GPU Cluster (2 cards) faulty bandwidth time estimate

Hello everyone!

I’m trying to help port a lot of python code into CUDA so as to be able to make our analysis code run faster. We have access to a cluster of GPU cards, and I was just running through the packaged CUDA bandwidthTest, and recieved some interesting results:

Quick Mode
Device to Device Bandwidth
.
Transfer Size (Bytes) Bandwidth(MB/s)
16777216 2133333.2

This is a very nice result, but I can only assume it’s faulty. The cluster consists of a head node, and a “collection” of compute nodes. The nodes are all built around an Intel Core 2 Duo (E6850) CPU on an ASUS P5N32-E motherboard. The compute nodes each sport one NVIDIA GeForce 8800 GTX GPU. (Ultimately we want to have two GPU’s in each compute node).
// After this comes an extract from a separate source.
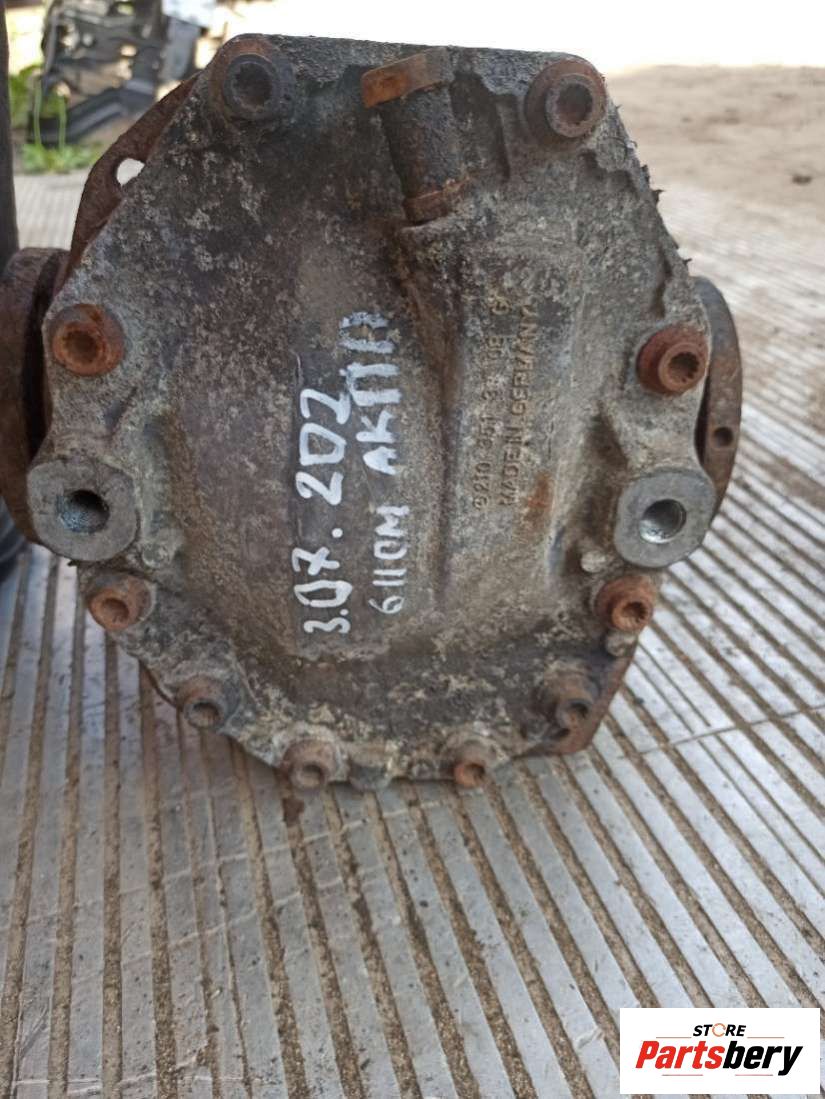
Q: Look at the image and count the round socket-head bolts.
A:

As it stands, this is at least one order of magnitude greater than I think would be a believable result. Is there anyone else who has run into this problem, or anyone with any ideas for suggestions? My ultimate goal being to be able to run some sort of bandwidthTest (modified perhaps) that gives an accurate result.

Thank you!

Which driver are you using?
What’s the full output?
Do the other SDK apps work ok?

I don’t know the driver, but I will ask.

Other apps seem to work ok.

Here’s the output:

Quick Mode
Host to Device Bandwidth for Pageable memory
.
Transfer Size (Bytes) Bandwidth(MB/s)
16777216 1134751.9

Quick Mode
Device to Host Bandwidth for Pageable memory
.
Transfer Size (Bytes) Bandwidth(MB/s)
16777216 1176470.5

Quick Mode
Device to Device Bandwidth
.
Transfer Size (Bytes) Bandwidth(MB/s)
16777216 2064516.1

&&&& Test PASSED

The driver most likely is the:
NVIDIA Driver for Linux with CUDA Support (169.09)

It is definatly a Linux driver, and almost assuredly an older version.

Thank you.

Yes that driver is rather old. You need to upgrade to the CUDA_2.0 driver.